Baseline characteristics of the cohort of ARB users.

In the case of categorical variables, values represent the frequency and the percentages are provided in parentheses (% of n). In the case of continuous variables, means ± standard deviations are provided. CV, cardiovascular; TIA, transient ischemic attack; MI, myocardial infarction; COPD, chronic obstructive pulmonary disease; ARB, angiotensin receptor blocker; p, statistical significance between adherent and non-adherent patients according to the χ2-test; * statistical significance according to the Fisher exact test; ** statistical significance according to the Mann-Whitney U test; in the case of statistical significance (p < 0.05), the values are expressed in bold.

a

The time period covered by “history”—5 years before the index date of this study.

b

New user of ARBs—patient in whom ARB treatment was initiated in association with the diagnosis of peripheral arterial disease.

c

Co-payment—calculated as the cost of ARB treatment paid by the patient per month.

d

Lipid-lowering agents other than statins—ezetimibe and fibrates.

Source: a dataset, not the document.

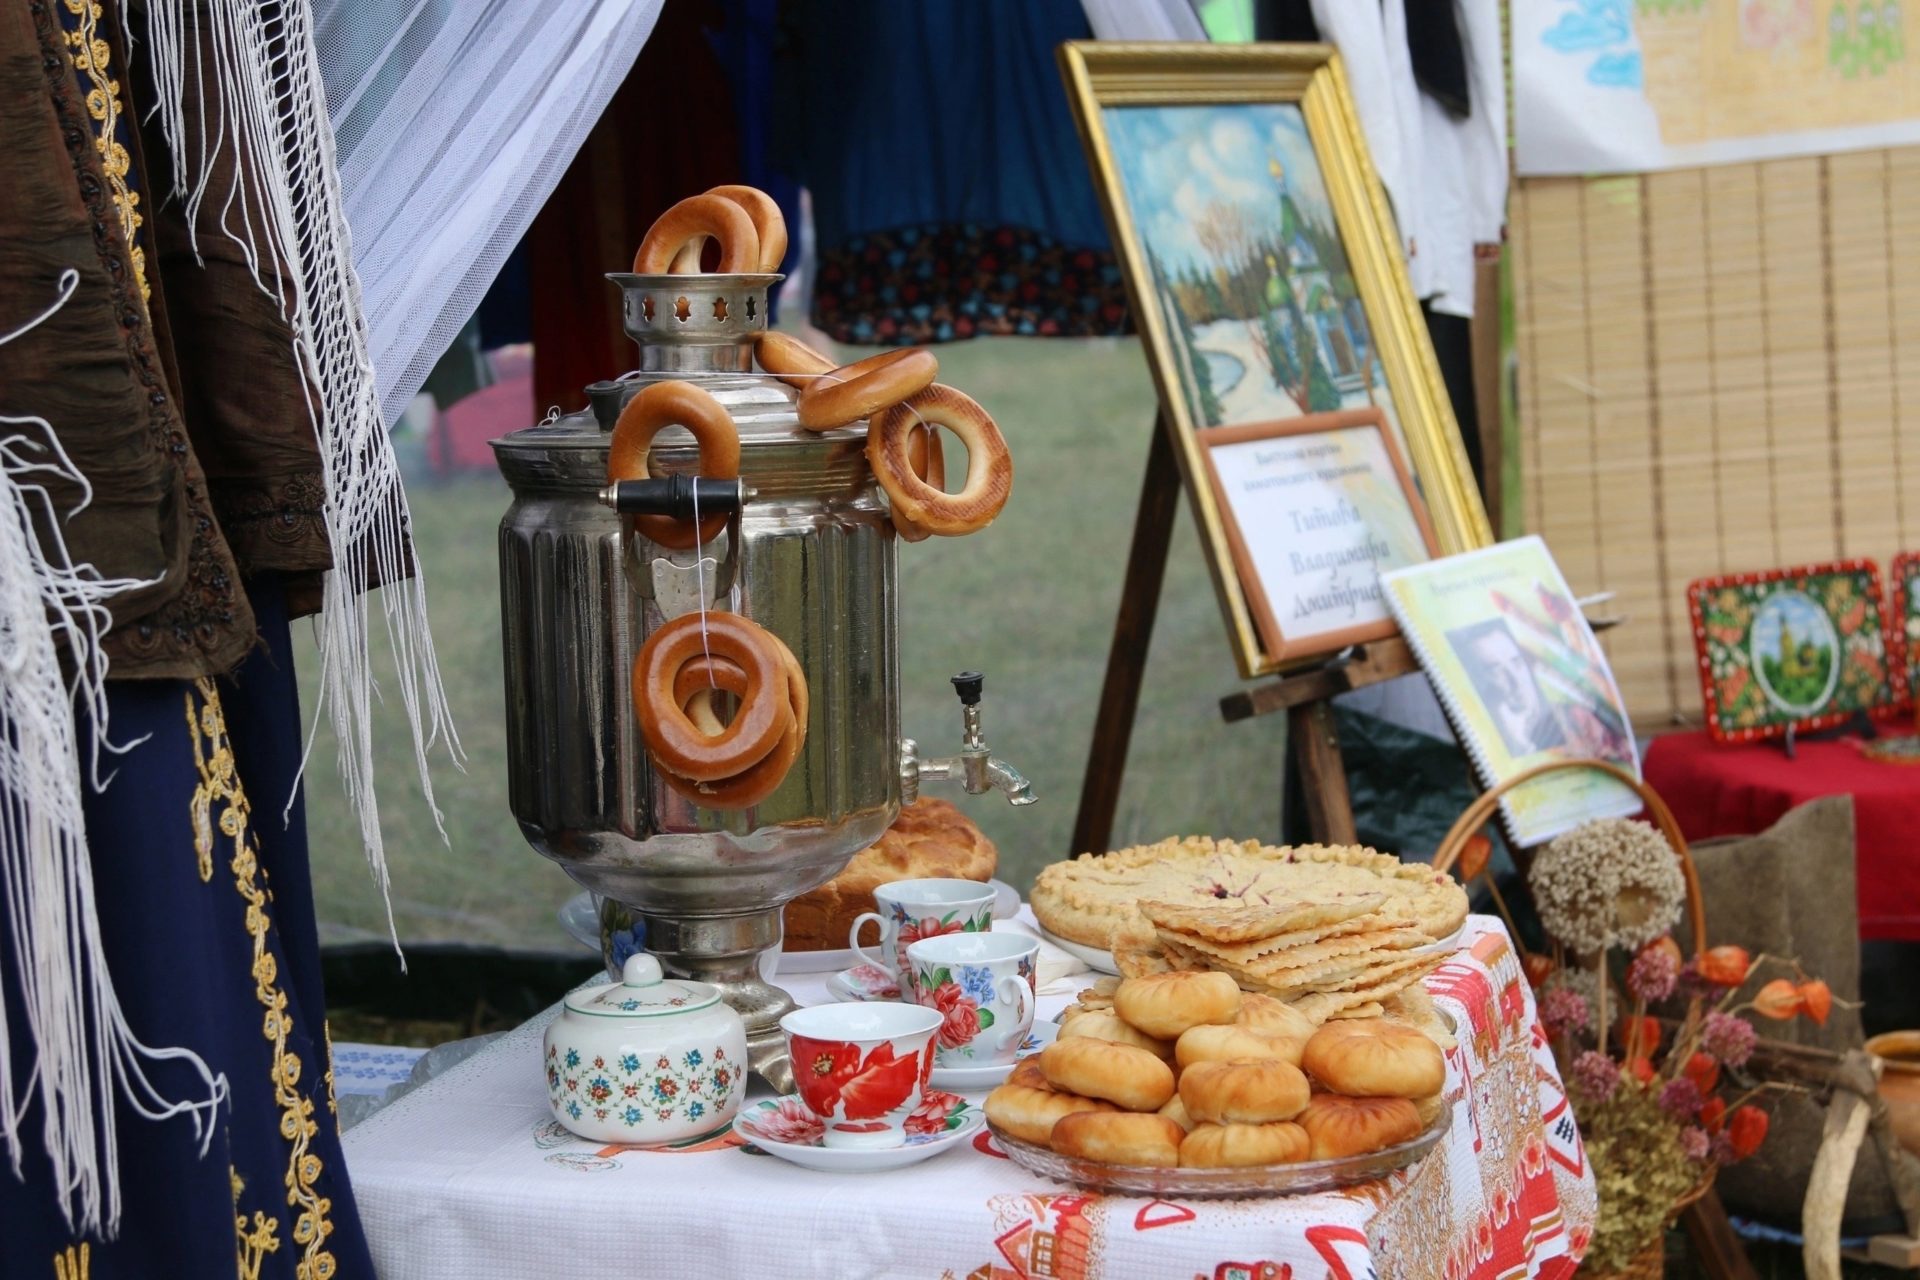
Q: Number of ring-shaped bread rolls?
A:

In the group of ACEI users, 5,066 (77.0%) patients were persistent and 1,512 (23.0%) non-persistent with ACEI treatment. Within the group of persistent patients, non-adherence (PDC<80%) was observed in 617 (12.2%) patients, while in the group of non-persistent patients, non-adherence was identified in 299 (19.8%) patients (p < 0.001 according to the χ2-test). In the group of ARB users, 372 (74.1%) patients were persistent and 130 (25.9%) non-persistent with ARB treatment. Among persistent patients, non-adherence was found in 50 (13.4%) patients, whereas in the group of non-persistent patients, 27 (20.8%) patients were defined as non-adherent (p = 0.046 according to the χ2-test). Table 1 and Table 2 provide data on socio-demographic characteristics, history of CV events, comorbid conditions, ACEI/ARB related characteristics and CV co-medication in patients of our study cohort.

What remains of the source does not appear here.